Keep the wording of every entry intact in your copy, and omit the pictures.

━━━ Entries shown ━━━

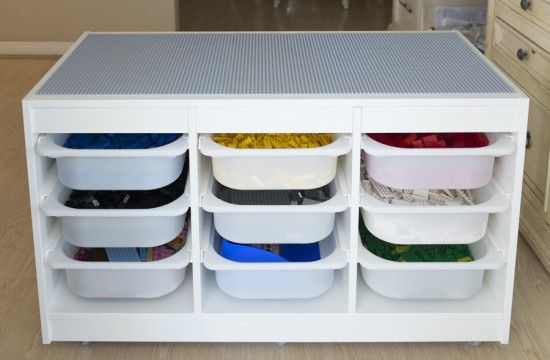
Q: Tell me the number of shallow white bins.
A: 9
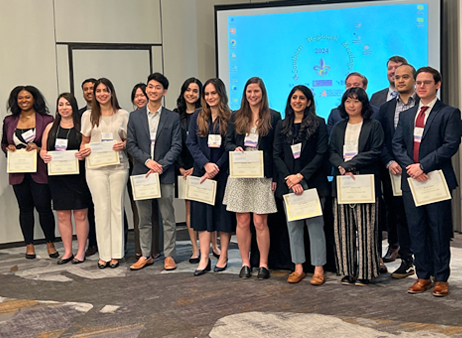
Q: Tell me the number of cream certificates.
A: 11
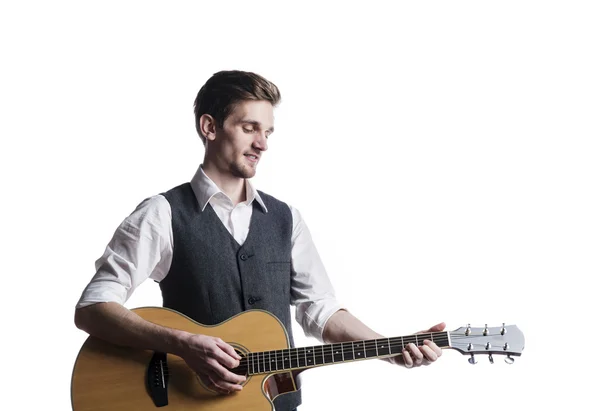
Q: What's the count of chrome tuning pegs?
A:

━━━

### Exercise response
Q: Tell me the number of shallow white bins.
A: 9
Q: Tell me the number of cream certificates.
A: 11
Q: What's the count of chrome tuning pegs?
A:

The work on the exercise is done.